The conference has evolved since its genesis six years ago at Boston University, where Mark Kramer was a professor of journalism for a decade. It’s been held under the auspices of Harvard since 2001, when Kramer came to the Nieman Foundation as director of the Nieman Program on Narrative Journalism and writer-in-residence.
“There was a time in narrative when a lot of focus was on ‘what is this narrative thing all about?'” said Bob Giles, the Nieman Foundation’s curator. “As people have begun to understand and use it more, now the focus is on sophisticated techniques. There’s a lot of learning that goes on about how to do it, which is what you want people to take away from something like this.”
To ensure participants acquire and take with them a comprehensive toolkit of how-to tips, this was the first year that sessions were organized around themes, or “threads,” like “Structure,” “Political Narratives,” and “Narrative in the Newsroom.” But even with all the expert approaches presented in workshops and the nuggets of advice casually exchanged over lunch, perhaps the most valuable lessons participants could cart back to their own desks was an understanding that there is neither a prescribed formula nor an all-encompassing definitive method for crafting narrative. It’s a concept that was communicated throughout the weekend in a tone of remarkable humility, a tone that emphasized that regardless of how many years a journalist plies his trade, he never ceases to grapple with the profound challenges and slippery ethical implications of his work.
“I’m not sure that a work of nonfiction can ever rise to the level of greatness if all that’s going on in it is yarn-spinning. I suspect not,” said keynote speaker Nicholas Lemann, who recently ended his stint as The New Yorker’s Washington correspondent to become dean of the Graduate School of Journalism at Columbia University. “And it’s certainly true that we practitioners of narrative nonfiction tend not to have a full enough sense of the importance of ideas in our work, and that we haven’t sufficiently developed a stated set of techniques for combining ideas in narrative.”

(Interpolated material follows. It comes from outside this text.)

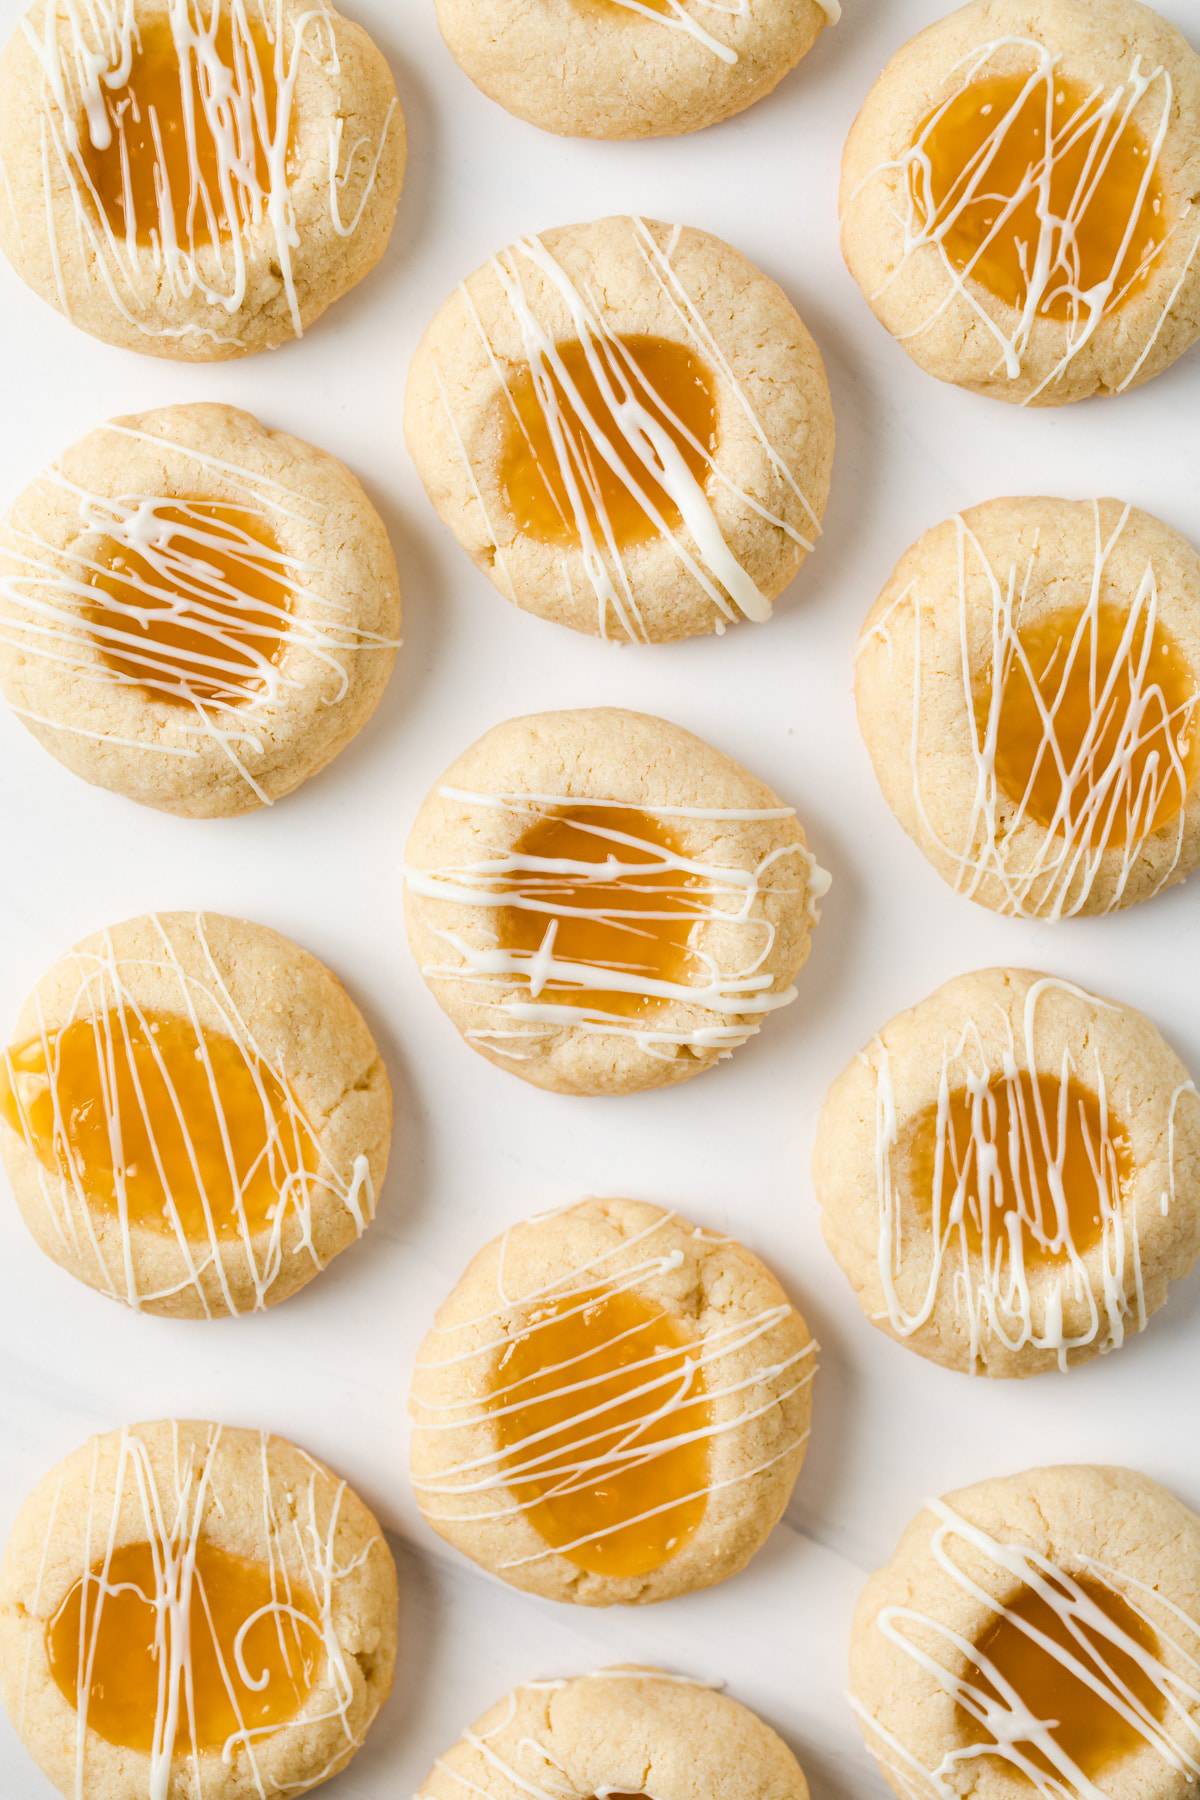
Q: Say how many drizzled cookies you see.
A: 13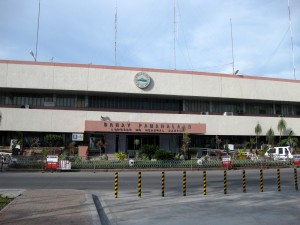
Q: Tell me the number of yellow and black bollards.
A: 10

But if there isn’t yet a “stated set of techniques,” the conferees generously shared their own particular techniques – or absence of them. Hearing Lane DeGregory, features writer at The St. Petersburg Times, reveal that she gets some of her best story ideas by reading personals, ignoring important people, and hanging out in bars; or Ken Burns talk about the countless hours of interviews he feeds to the cutting room floor; or New York Times columnist Bob Herbert confess he is “frankly at a loss on how we should be proceeding on this issue” of writing about race is to be enthused and apprised at the same time.
“As a freelancer, being around people who do the same work as you is inspiring,” said Adrian Nicole LeBlanc, a presenter and author of “Random Family: Love, Drugs, Trouble and Coming of Age in the Bronx.” “It’s a relief to have a high level of conversation about the mechanics and carpentry [of narrative]. I find the level of conversation here superior in large part because it’s so focused. And a lot is driven by passion. It’s uplifting because there are 16 different ways it can happen. Basically, it’s saying ‘trust your instincts, follow your passion,'”
And really, what besides a certain kind of passion could drive a reporter to hop in a van with a stranger during a blizzard?